100LB Weightloss Journey – On The Road Again
Well, today is Day#1 of 60 days of commitment to not only myself but to my family….and my wonderful support system. My brother, Mike with Blue Ace Fitness and his wife, my sister, Carin with Beachbody are putting me through my paces to get me back on track to losing that nasty 100LBS that is hanging (hehehe…eeewwww) around on me.
This morning I walked with neighbour M for 1 hour which the distance worked out to be like 4km, I think she said….and then tonight I agreed to join the “Fit Club” workout….yeah…that sucked…I’m not going to lie. The workout they were doing was WAY above my abilities…even some of the mods were too hard for me to push through…..it hurt…and still hurts…and I am sure I will still hurt tomorrow….but…GUESS WHAT?!?!?!
I survived…and being in a group setting…albeit kind of embarassing…I am the biggest one there…was fun..the moral was great…and I even found myself yelling back at the workout video we were trying out.
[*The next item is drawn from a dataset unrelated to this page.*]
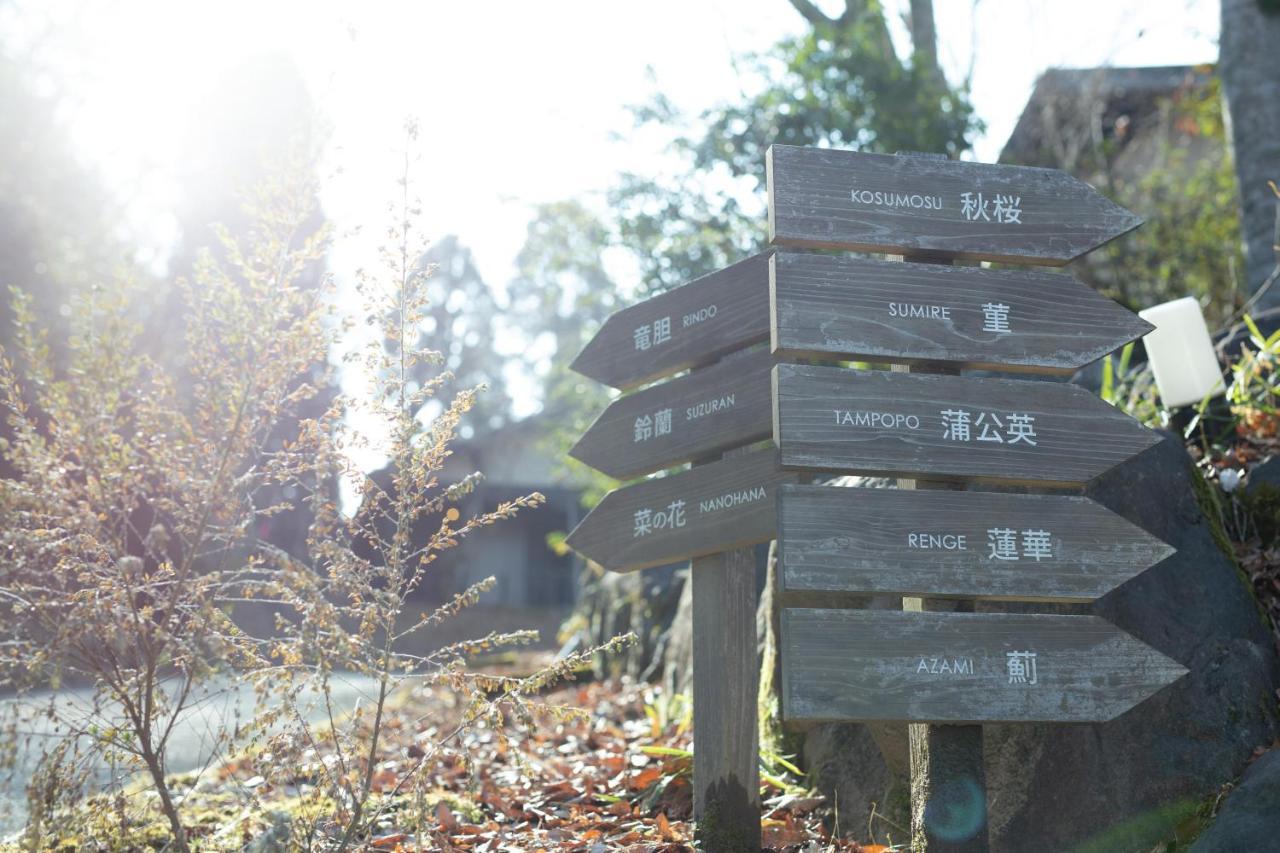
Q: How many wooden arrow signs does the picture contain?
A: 8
I pushed myself a little too hard for my first night, however….I’m not going to stop going just because it wasn’t easy…I’m going to keep going…the only one I hurt by giving up…is me…noone can do this for me..I have to do it…and it’s not going to be fun (well, sometimes it will, because I do enjoy some workouts)…and it’s not going to be easy…and I am going to have to make it a priority over a few other things in my life to get the results I want…and need.
I have carpal tunnel in my wrists..and more so in my right then left…but I am now wearing a brace, thanks to my cousin and with losing weight, I have been told that it should improve……yup….just like my kidney stone issue will most likely go away with eating better and losing weight….gee…see a pattern? I use to get so mad when doctors would blame everything on my weight…but..with the tests and surgeries I have been going through..I’m getting the same message…too bad someone didn’t slap my with that jellyfish sooner (sorry…from another post)….I didn’t want to hear it..that my weight was the cause of most of my ailments…just like I do not like being told what to eat and what not to eat (it usually makes me so angry that I just end up eating more out of spite…hurting none but myself.)
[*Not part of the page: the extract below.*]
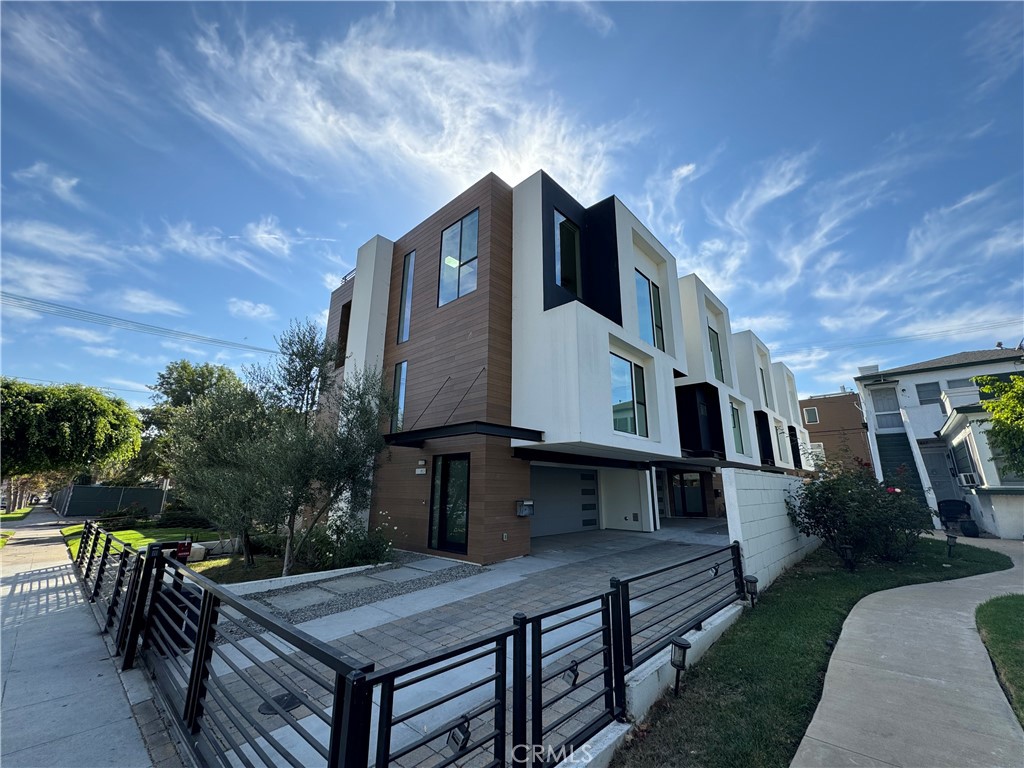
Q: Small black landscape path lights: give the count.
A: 4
But, the reality is…my weight and eating habits are literally killing me and I need to wake up and start taking care of me before it’s too late. There are too many things in life I want to do/experience/see and I can’t do that if I am dead.
Do you get the message yet? Find your passion or motivation and if you have to re-find it every so often..do it…and find someone who can really support you without criticism or putting you down because you really wanted to have that sweet treat..you need someone who can fully be there positively for you! Someone understanding and empathetic. The type of person that says “well, you ate that brownie or bag of chips..so what..you’re human…did you enjoy them? great. Now how about we go for a walk together”…or…how about “next time you feel like eating them..give me a call and maybe we can find a better choice to curb your cravings..I know it’s really tough not to eat something you really enjoy..but, if you want let’s find some alternatives that work for you”
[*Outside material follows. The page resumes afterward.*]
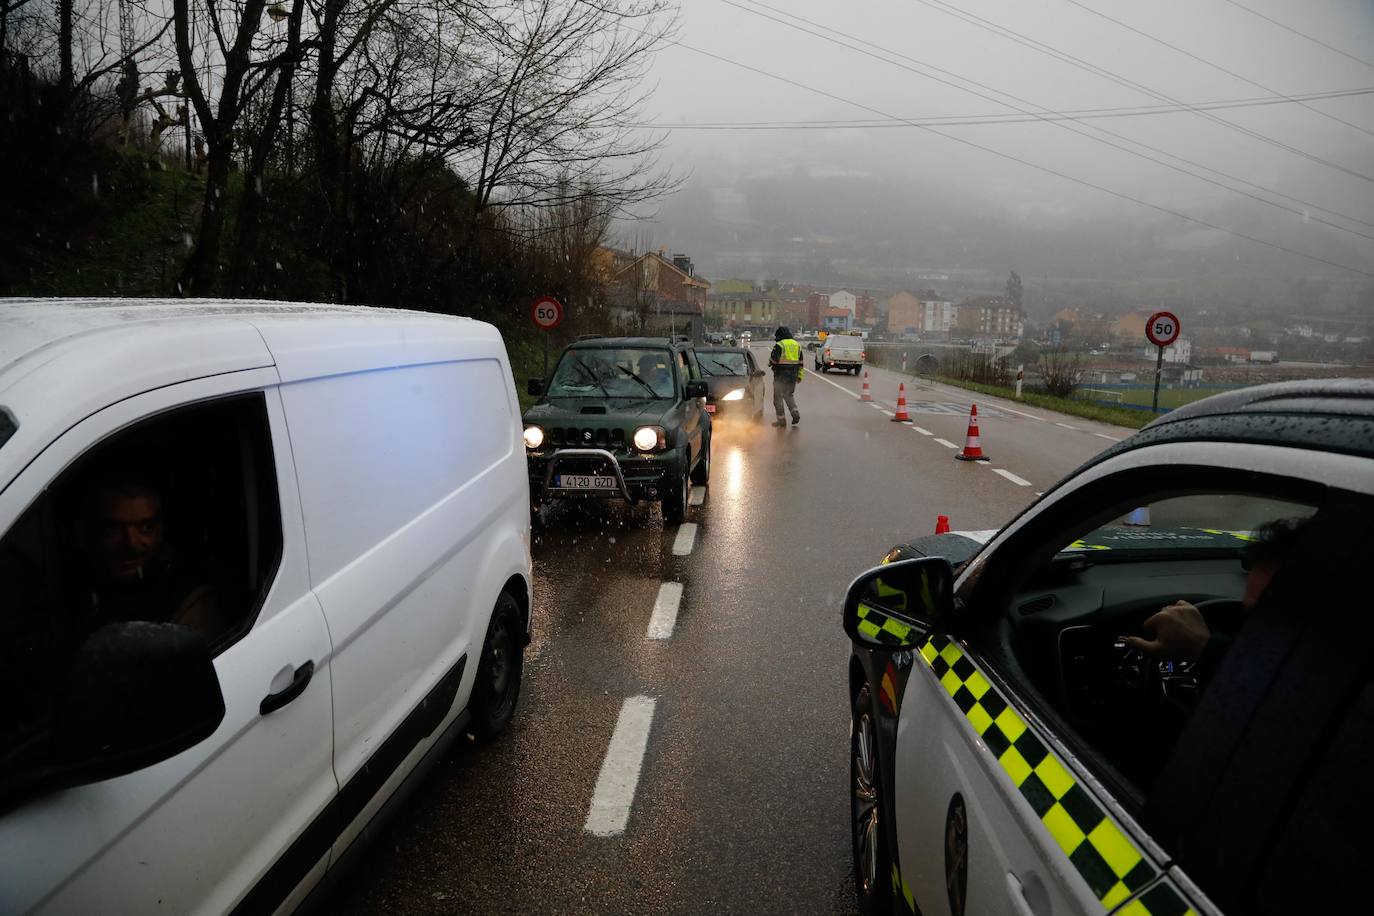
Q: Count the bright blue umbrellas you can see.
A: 0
You need someone like that.
Anyhoo…my body still is still vibrating from that workout…. I completely forgot to tell you what it was…I think it was Phase 1 from Chalean Extreme…. It made me want to cry…no lie… so don’t choose this if you are just getting started..pick something that you can stick to. Tomorrow I am starting the “Body Gospel” workouts…kind of nervous as it looks like there might be a bit of religiousness going on in it…while I consider myself to be a woman of faith…I would not choose to include it in my workouts normally….so..we’ll see if it is over done or just the right amount to go along with my journey of losing 100Lbs and living a gratitude filled life.
Many thanks to all of you who stop by..please feel free to share your stories with me!
I’ll be sharing a new healthier muffin recipe in the “Baked Goods” section sometime this week so please check it out (hopefully by friday) as these muffins were tastey! And much healthier then I would normally make…and my little girl LOVES them too! Ps: they had fruit AND veggies in them!
Lots of love and best wishes to all of you!
Posted on October 21, 2013, in Click HERE to read my day to day posts of my "100LB WeightLoss Journey " and tagged 100lb weightloss journey, 100lbs, Blue Ace Fitness, exercise, healthy lifestyle, lose weight, losing weight, motivation, self improvement, weight loss journey, weightloss journey, workout, workouts. Bookmark the permalink. Leave a comment.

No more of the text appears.